HOW TO COMPLETE THIS TASK >> Each line below should be repeated exactly, but no picture should be carried over.

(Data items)

-.-.-

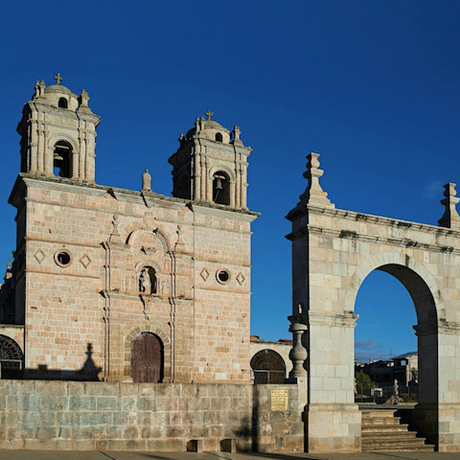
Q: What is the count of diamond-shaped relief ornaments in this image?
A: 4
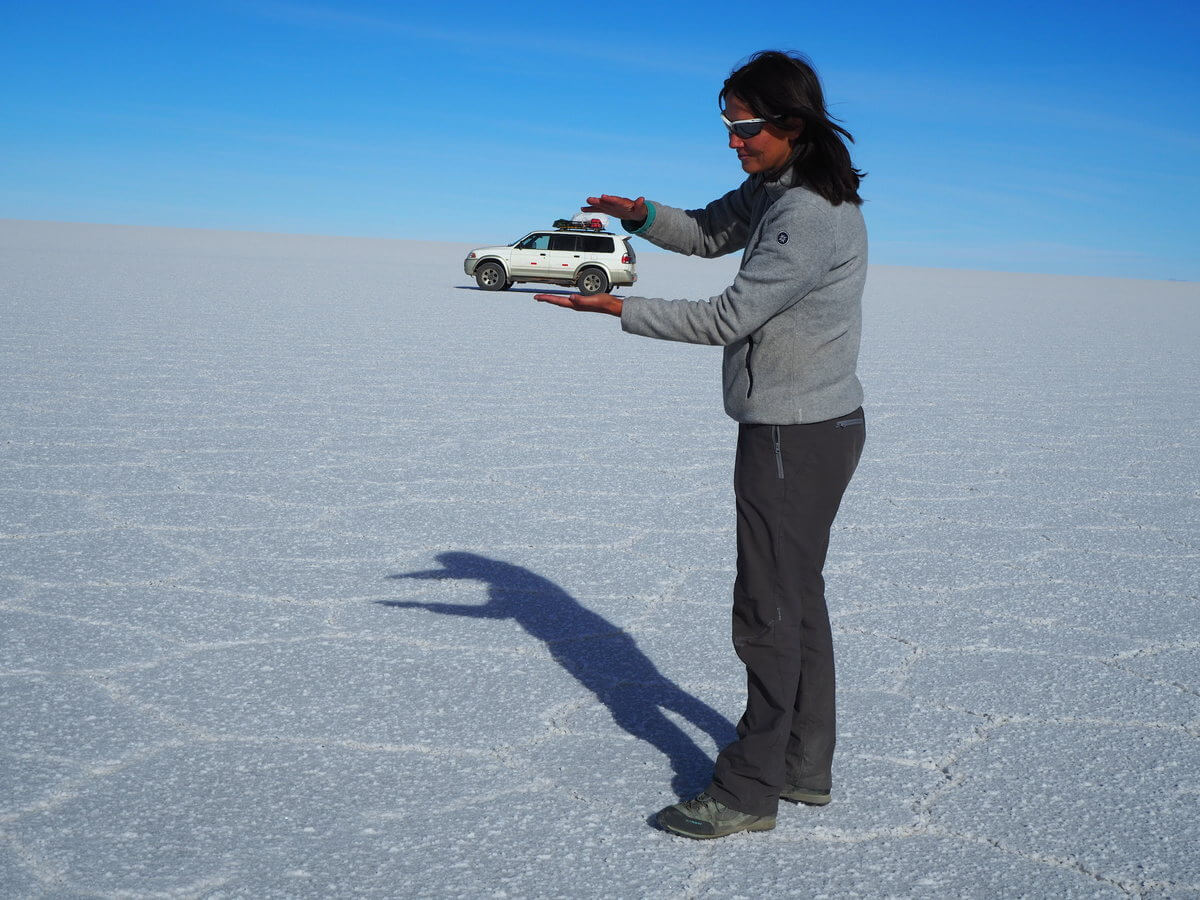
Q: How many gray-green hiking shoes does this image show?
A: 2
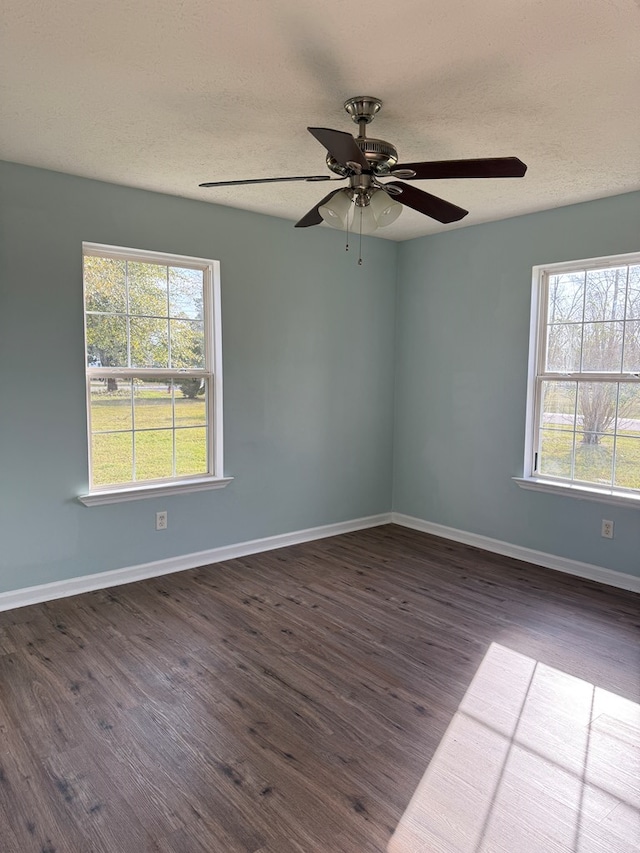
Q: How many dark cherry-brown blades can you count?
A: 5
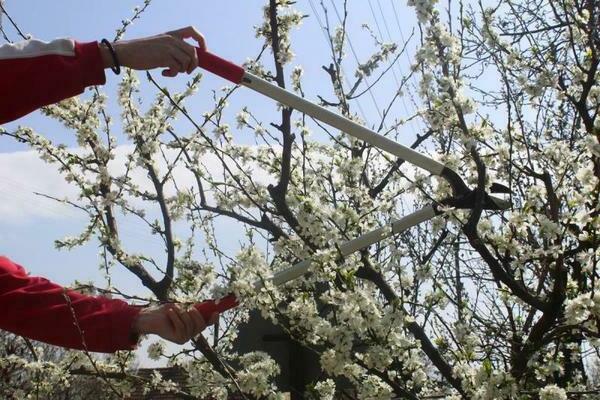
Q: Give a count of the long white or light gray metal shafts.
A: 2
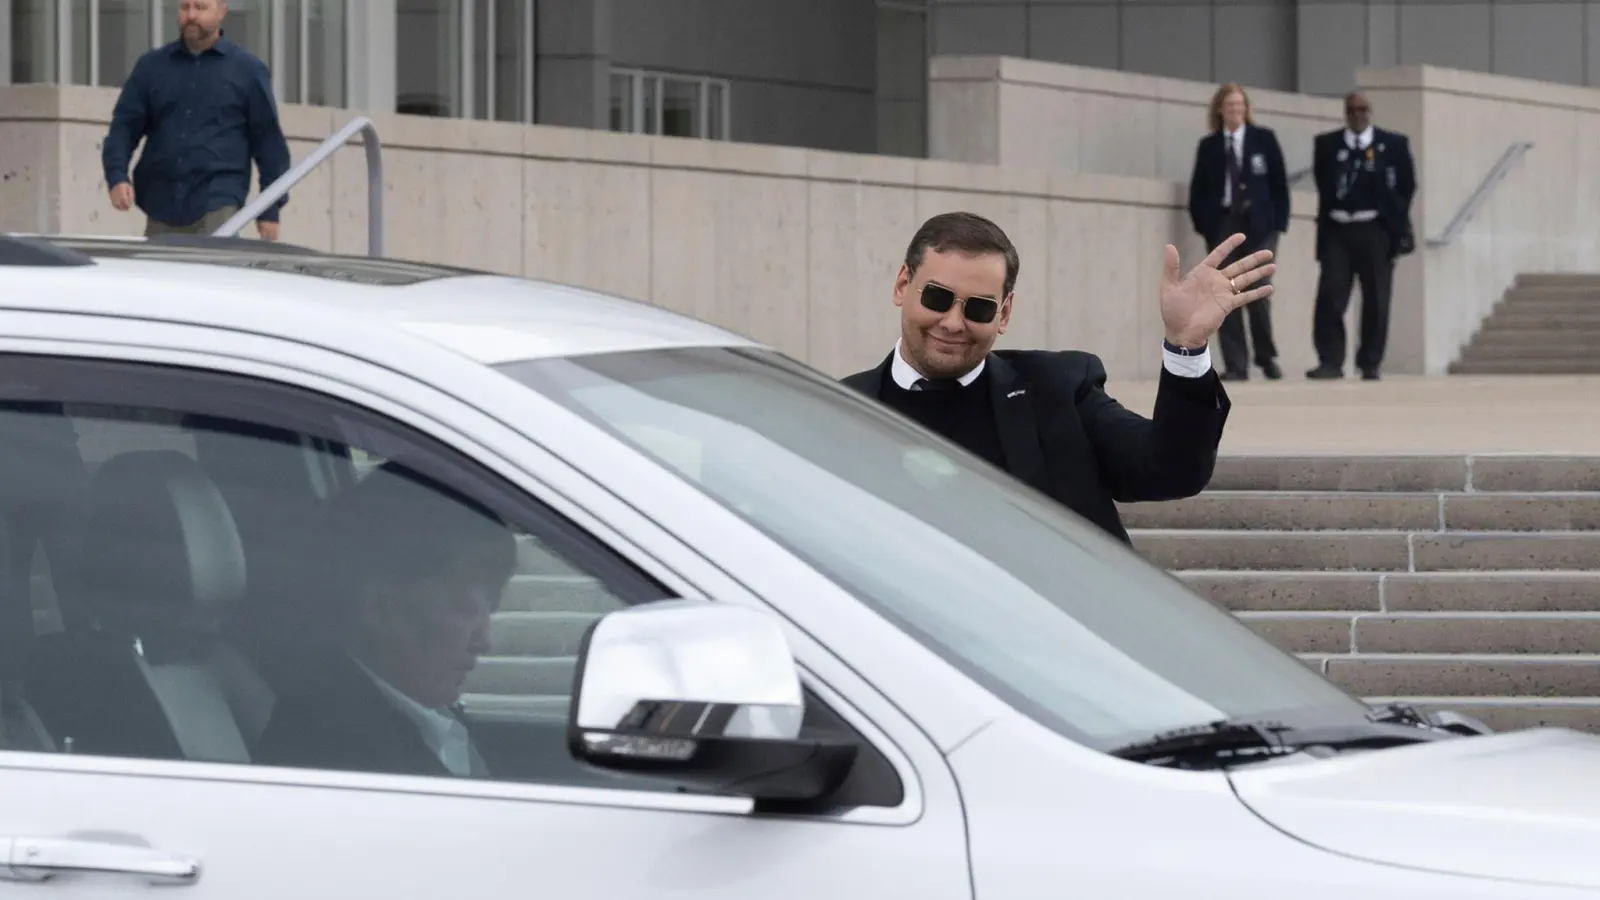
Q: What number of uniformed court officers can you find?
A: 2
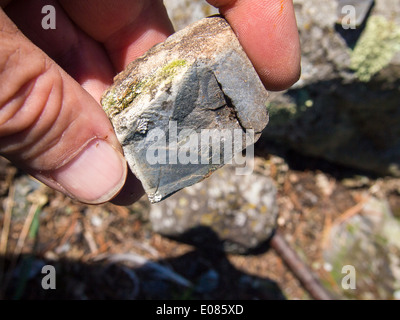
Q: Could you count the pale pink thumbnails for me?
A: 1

-.-.-

WRITTEN RESPONSE >>
Q: What is the count of diamond-shaped relief ornaments in this image?
A: 4
Q: How many gray-green hiking shoes does this image show?
A: 2
Q: How many dark cherry-brown blades can you count?
A: 5
Q: Give a count of the long white or light gray metal shafts.
A: 2
Q: What number of uniformed court officers can you find?
A: 2
Q: Could you count the pale pink thumbnails for me?
A: 1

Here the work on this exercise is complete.